Ela riu. Baixo, amargo.
Passou a mão pelo cabelo, sem saber se explodia ou se ria mais ainda da cara de pau dele.
— Explicar? — Ela cruzou os braços, encarando-o. — Vai dizer que não era você no restaurante? Que eu imaginei tudo? Que aquela mulher de vestido preto não estava segurando sua mão? Vai mesmo me tratar como idiota até o fim?
Eduardo respirou fundo, passando a mão pelo rosto.
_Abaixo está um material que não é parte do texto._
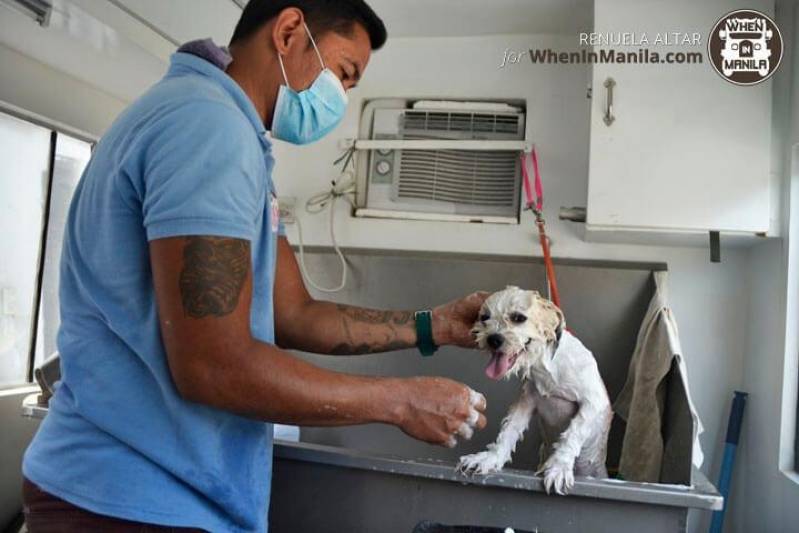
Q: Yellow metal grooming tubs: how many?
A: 0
Caminhou em direção a ela, mas Clara recuou um passo.
— Não é o que você está pensando. — Ele tentou.
Ela bufou, incrédula.
— Jura? Então me conta… o que é? Um jantar de negócios… com direito a olhares apaixonados e mãos entrelaçadas?
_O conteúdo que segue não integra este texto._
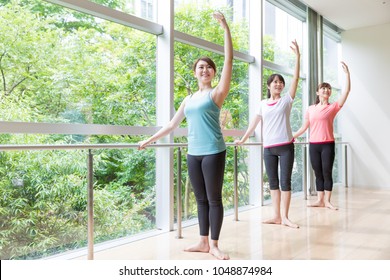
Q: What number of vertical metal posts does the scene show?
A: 5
Ele se calou por alguns segundos. Depois, suspirou, como se estivesse cansado demais para sustentar a mentira.
— Clara… eu não queria que fosse assim. Não queria que você soubesse… desse jeito.
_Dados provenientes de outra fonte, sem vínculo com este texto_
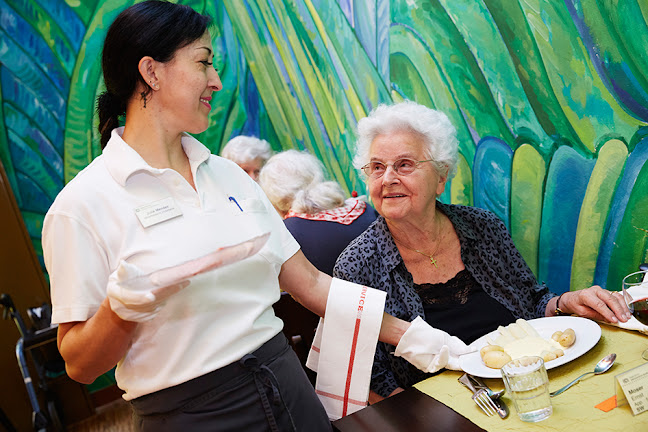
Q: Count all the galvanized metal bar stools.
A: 0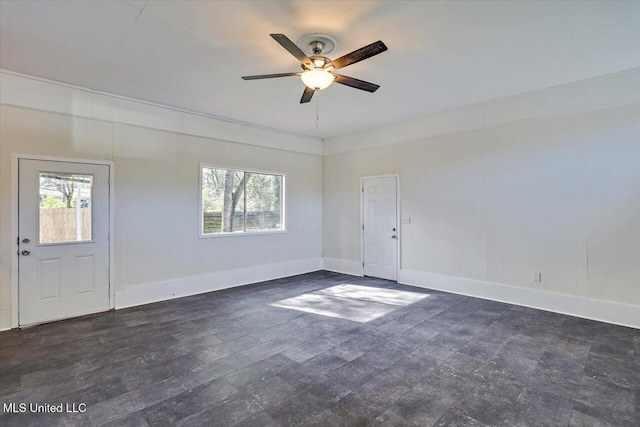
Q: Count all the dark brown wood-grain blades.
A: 5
Ela piscou, desacreditada.
— Ah, então o problema não é a traição… é o jeito que eu descobri?
Eduardo caminhou até o bar, pegou uma dose de whisky para si, como se aquele fosse só mais um dia difícil no escritório.
— Eu só… eu não sei mais como continuar do jeito que tá. — Ele encarou o copo por alguns segundos antes de olhar para ela. — A gente briga por tudo, você tá sempre em cima de mim, controlando cada passo. Não era pra ser assim, Clara. Eu preciso de espaço.
Ela sentiu o sangue ferver.
— Espaço? Você quer espaço? Pois devia ter pedido antes de enfiar outra mulher no meio do nosso casamento!
O silêncio que se seguiu foi pesado.
Então, com a calma de quem nunca precisou lidar com as consequências de seus atos, Eduardo soltou a frase que mudaria tudo:
— Talvez o que a gente precise seja… um casamento aberto.
O mundo parou.
Clara piscou várias vezes, achando que tinha ouvido errado.
— O quê?
— Isso mesmo que você ouviu. — Ele deu de ombros, como se falasse de um detalhe trivial. — Eu não quero te magoar, Clara… mas acho que a gente pode encontrar uma nova forma de fazer isso funcionar. Você tem a sua vida… eu tenho a minha… e a gente mantém as aparências. Todo mundo ganha.
Clara o encarou por longos segundos.
Ele realmente achava que ela ia aceitar aquilo. Que ela ia se contentar com migalhas. Que ia continuar sendo a esposa submissa, que finge que não vê.
Ela sentiu o coração partir… mas, junto com a dor, veio algo novo.
Uma raiva fria. Um orgulho que ela nem sabia que ainda tinha.
Clara respirou fundo, ergueu o queixo… e sorriu. Um sorriso que ele nunca tinha visto antes. Um sorriso perigoso.
— Tá bom, Eduardo.
Se é isso que você quer…
É isso que vai ter.
Ela subiu as escadas para o quarto com passos firmes, deixando ele parado na sala, segurando o copo de whisky e com a expressão confusa de quem não sabia que, naquela noite… havia perdido mais do que a confiança dela.
Havia perdido… ela.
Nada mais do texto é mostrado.